+++ Study material +++

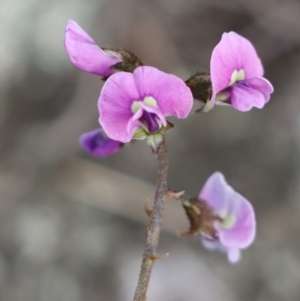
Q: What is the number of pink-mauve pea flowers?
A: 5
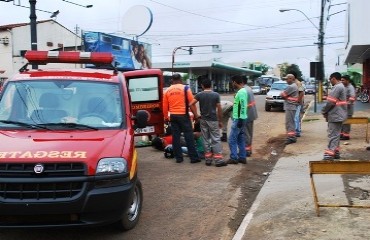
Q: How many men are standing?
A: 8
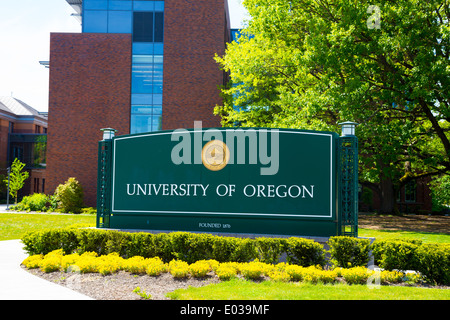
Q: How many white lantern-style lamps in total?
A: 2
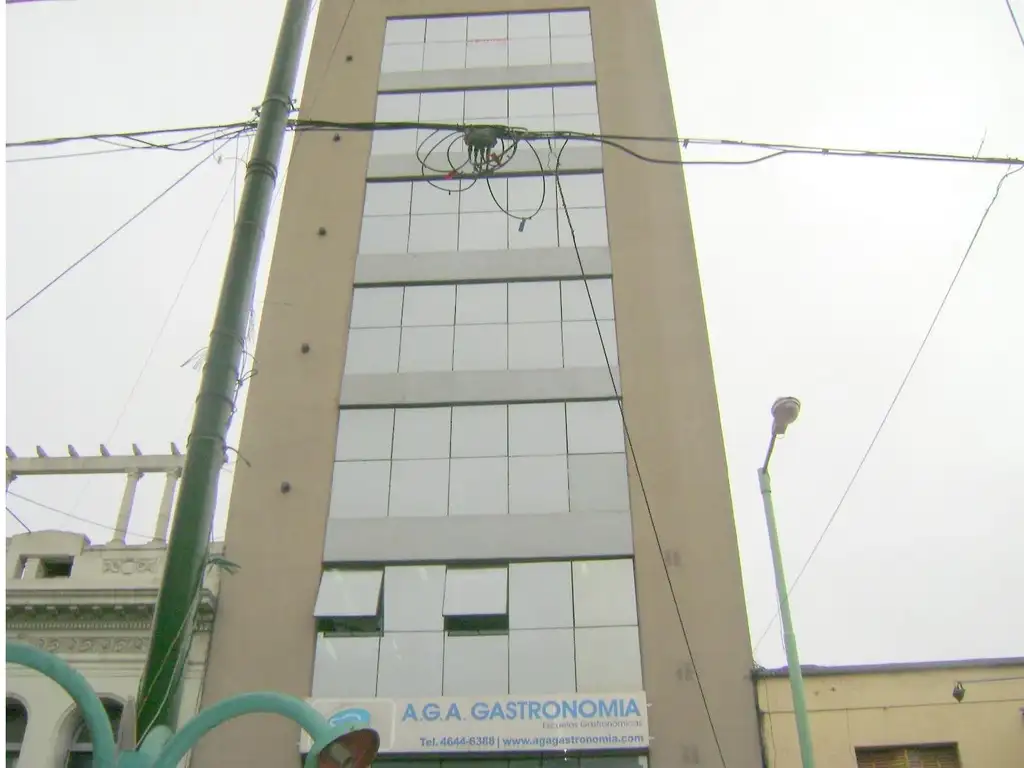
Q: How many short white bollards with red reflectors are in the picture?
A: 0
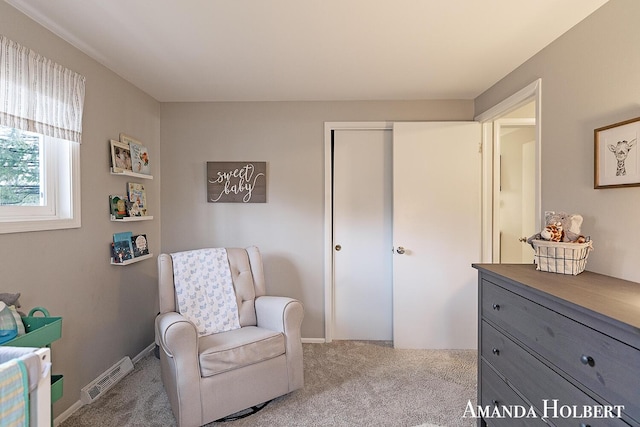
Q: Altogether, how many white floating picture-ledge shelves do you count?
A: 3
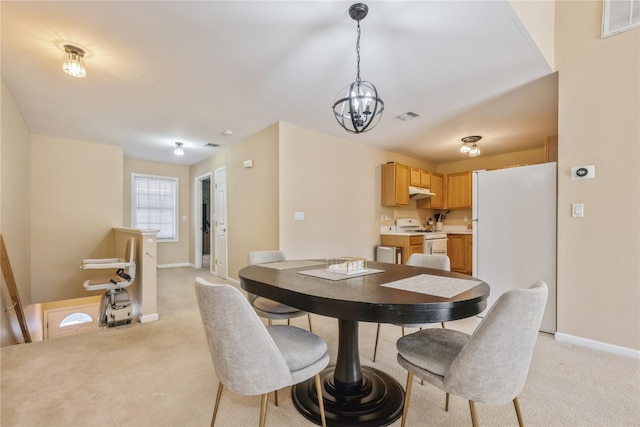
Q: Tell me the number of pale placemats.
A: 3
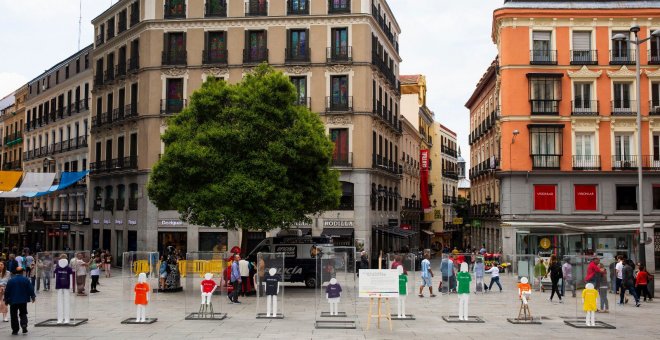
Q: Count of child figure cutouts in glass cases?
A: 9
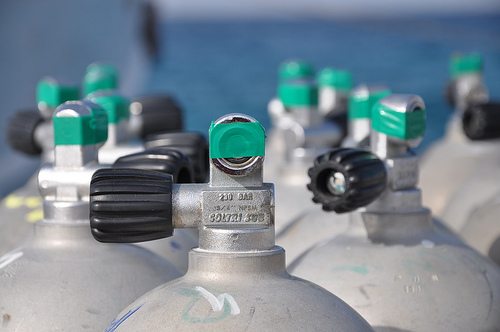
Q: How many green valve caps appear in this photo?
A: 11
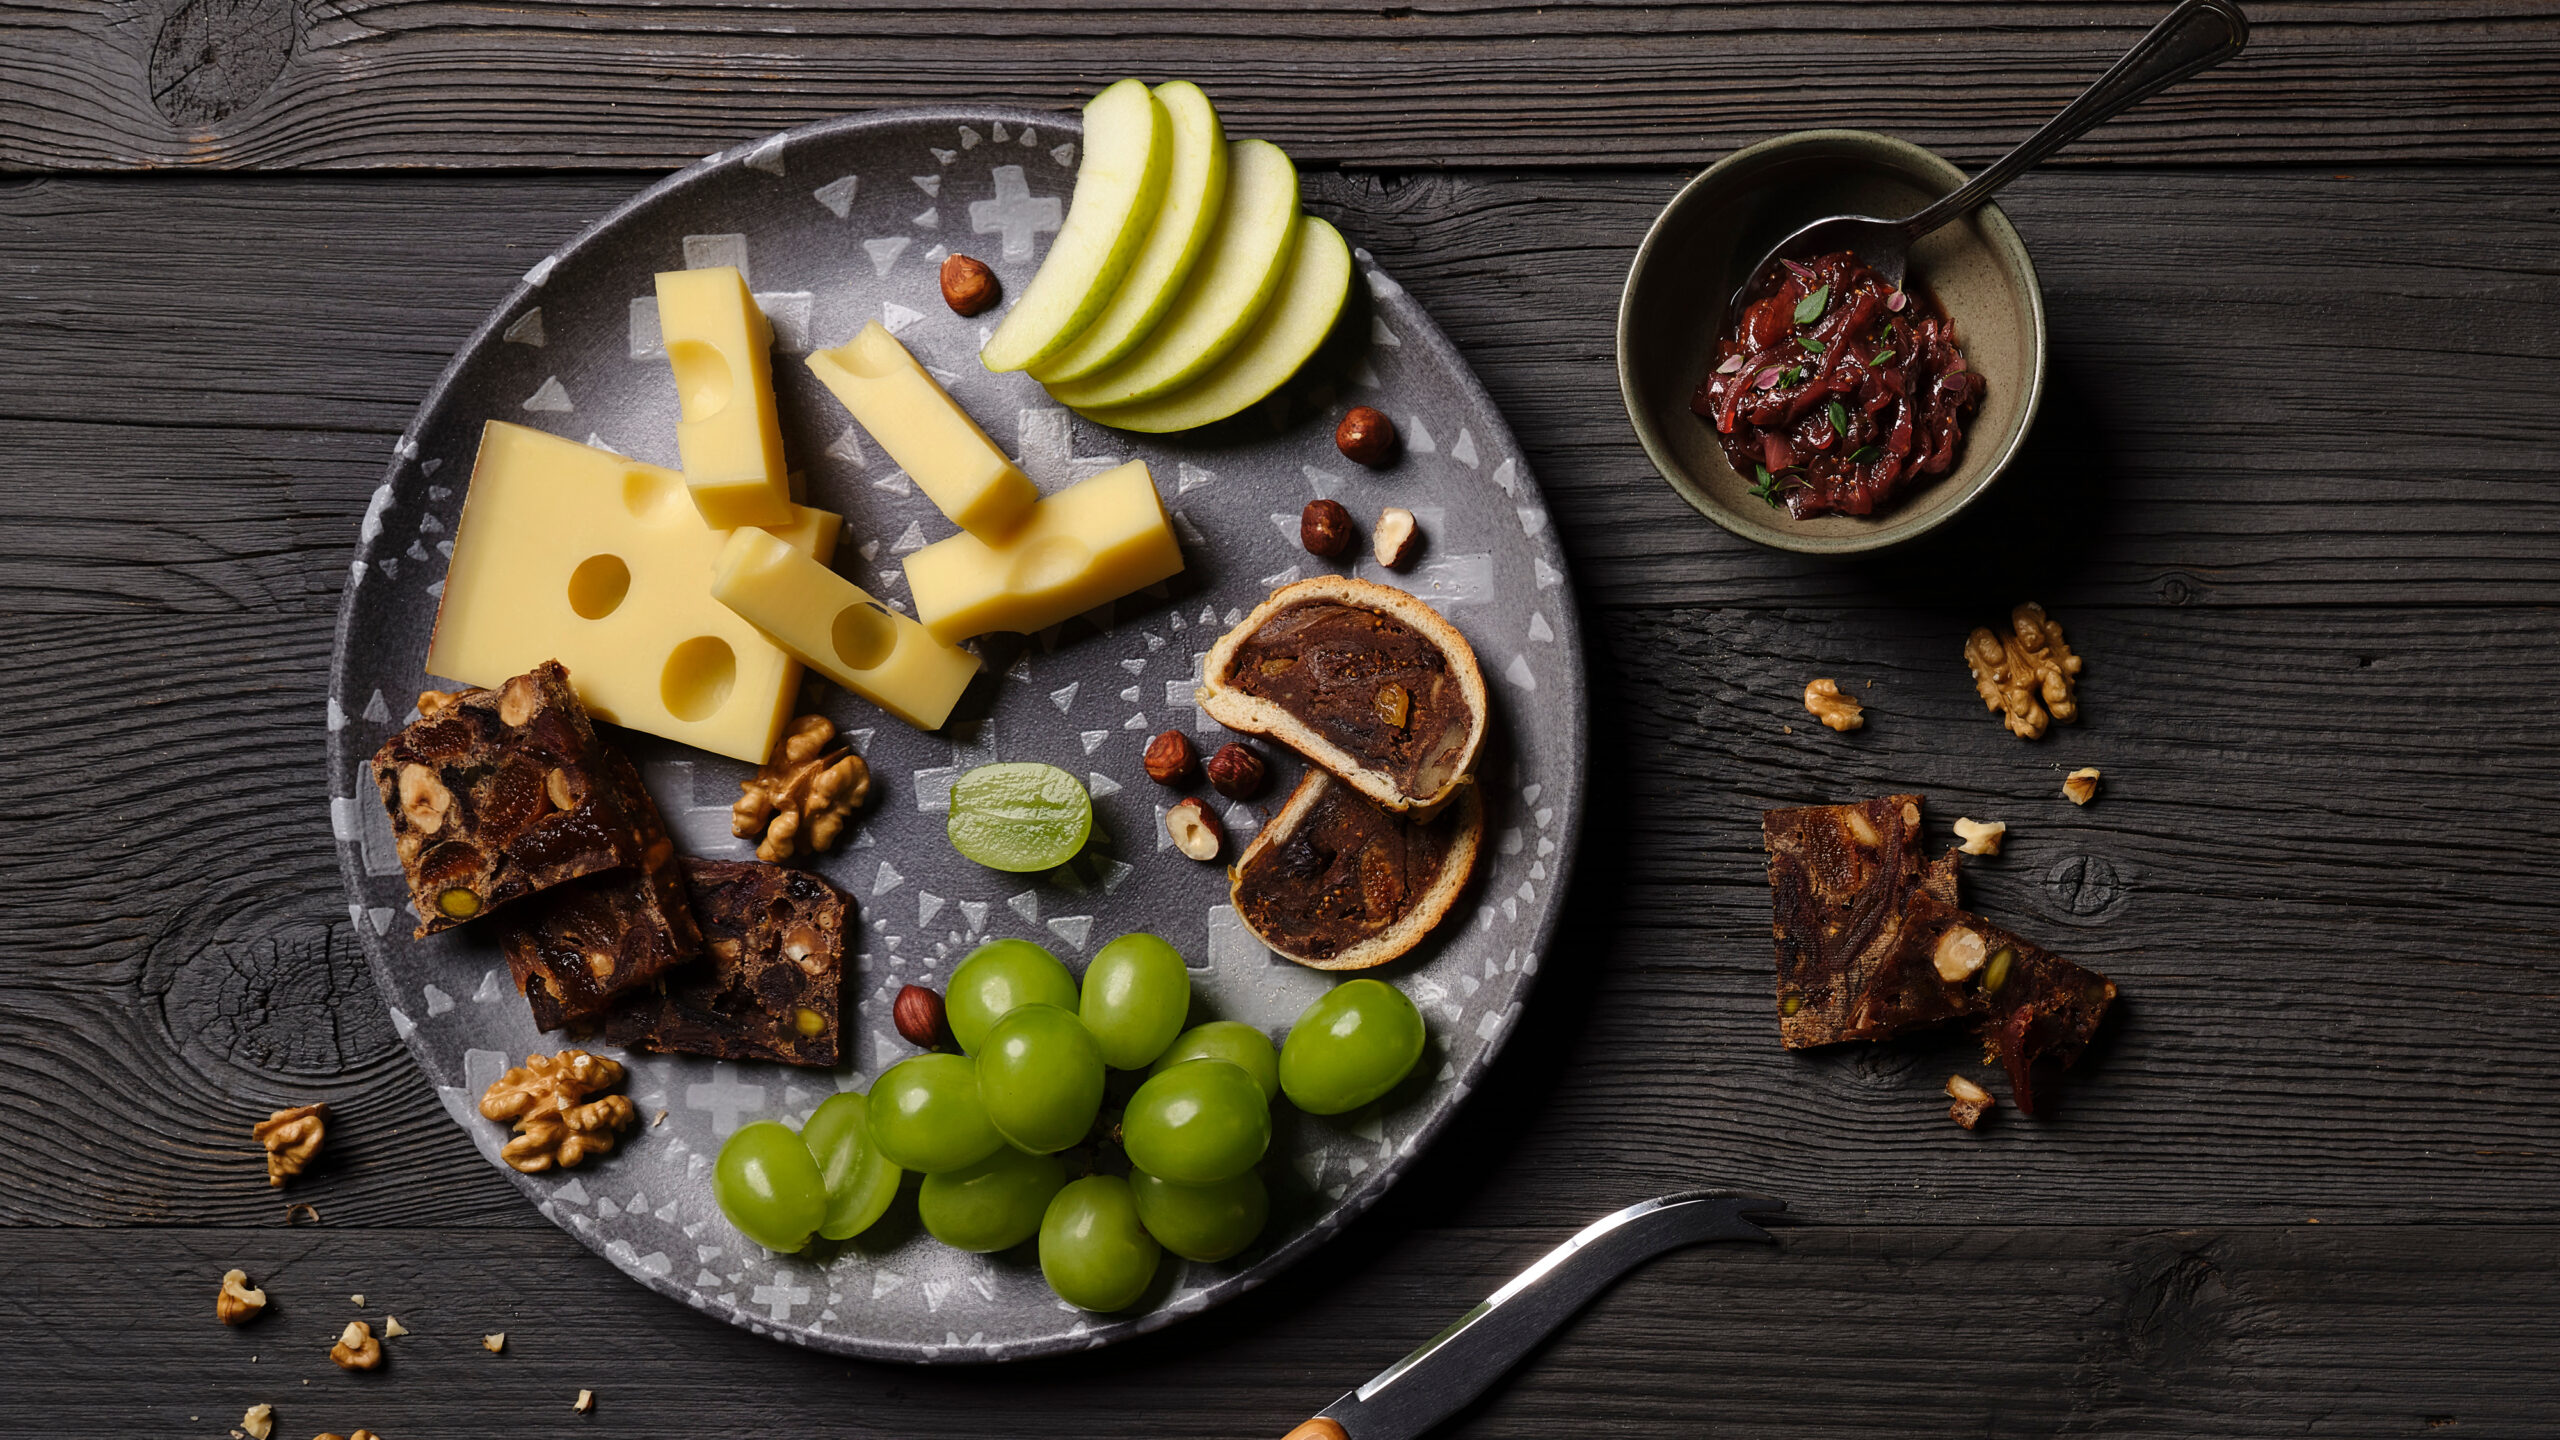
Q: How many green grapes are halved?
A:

+++

• [To do] Please retype every record exactly, leaving the pictures out.

• [Solution below]
Q: What is the number of pink-mauve pea flowers?
A: 5
Q: How many men are standing?
A: 8
Q: How many white lantern-style lamps in total?
A: 2
Q: How many short white bollards with red reflectors are in the picture?
A: 0
Q: Altogether, how many white floating picture-ledge shelves do you count?
A: 3
Q: Tell me the number of pale placemats.
A: 3
Q: Count of child figure cutouts in glass cases?
A: 9
Q: How many green valve caps appear in this photo?
A: 11
Q: How many green grapes are halved?
A:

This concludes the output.